The records:
=== Section Start ===

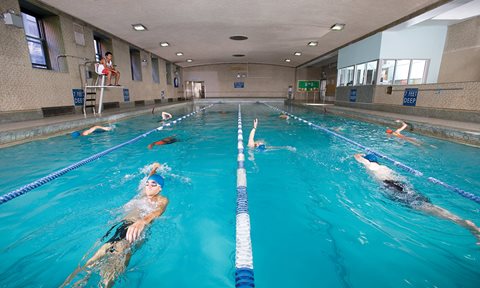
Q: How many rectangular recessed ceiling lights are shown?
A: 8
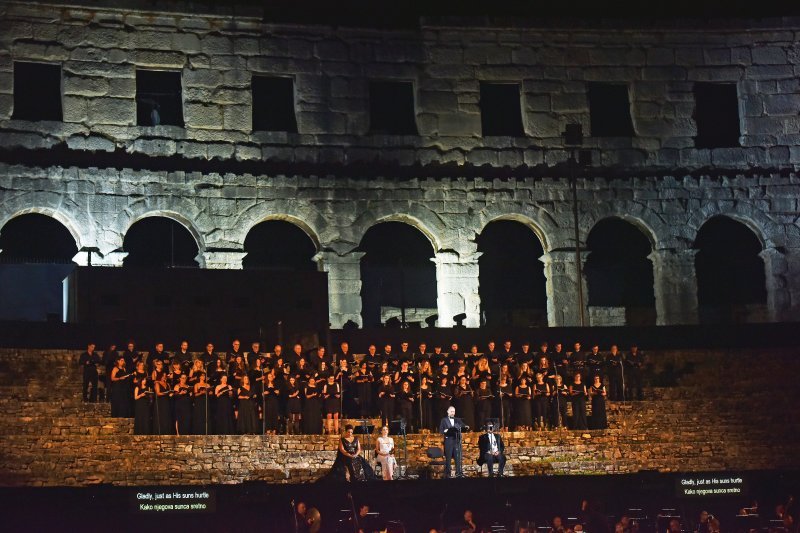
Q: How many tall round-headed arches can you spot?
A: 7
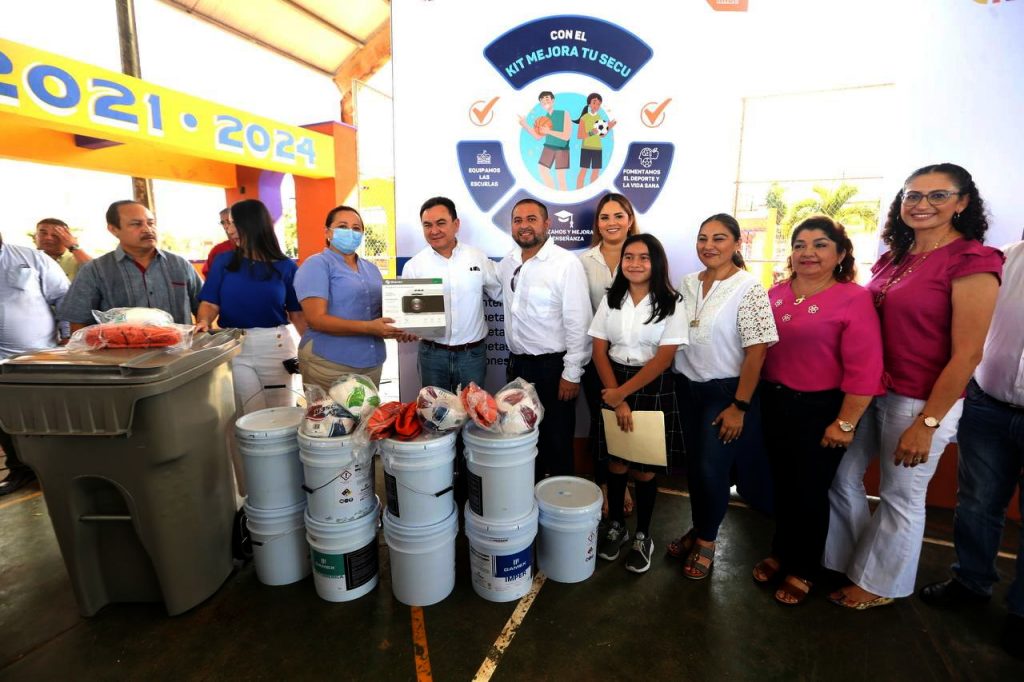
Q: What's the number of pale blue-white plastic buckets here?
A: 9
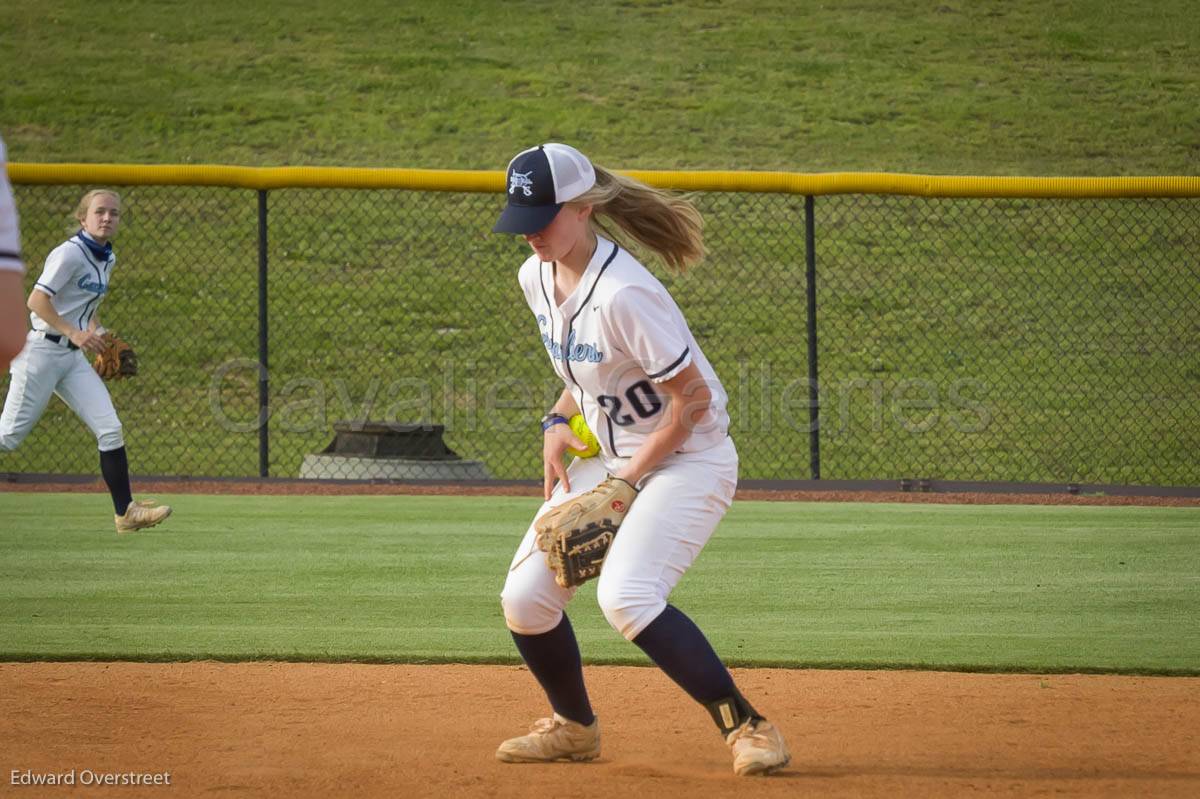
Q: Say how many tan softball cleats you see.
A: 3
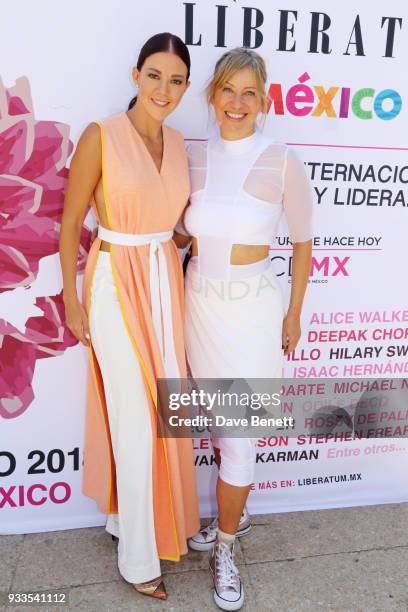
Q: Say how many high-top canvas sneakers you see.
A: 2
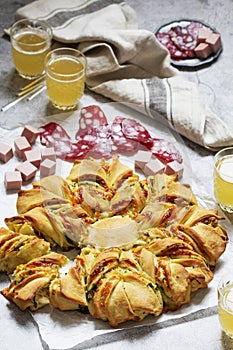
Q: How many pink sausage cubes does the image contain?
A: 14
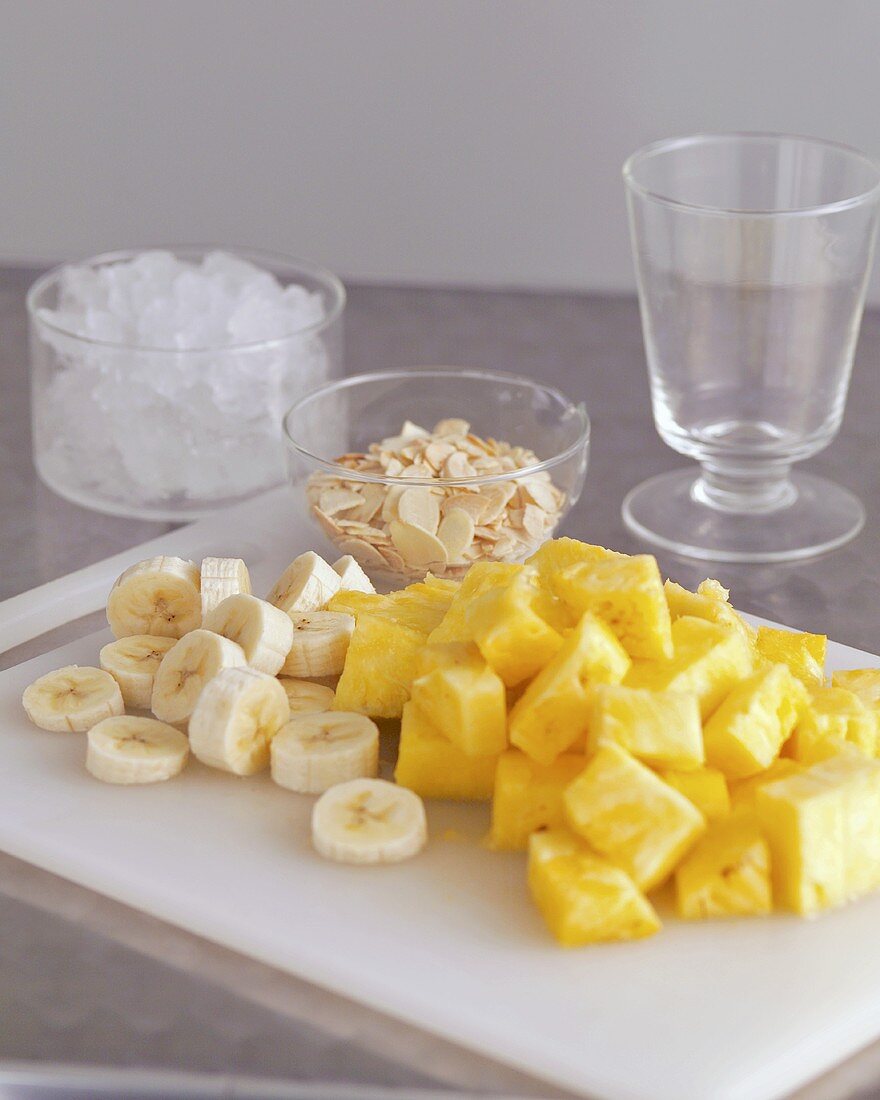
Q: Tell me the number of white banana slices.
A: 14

=== Section End ===

An exact copy of the data above is required, printed without its pictures.

Task response:
Q: How many rectangular recessed ceiling lights are shown?
A: 8
Q: How many tall round-headed arches can you spot?
A: 7
Q: What's the number of pale blue-white plastic buckets here?
A: 9
Q: Say how many tan softball cleats you see.
A: 3
Q: Say how many high-top canvas sneakers you see.
A: 2
Q: How many pink sausage cubes does the image contain?
A: 14
Q: Tell me the number of white banana slices.
A: 14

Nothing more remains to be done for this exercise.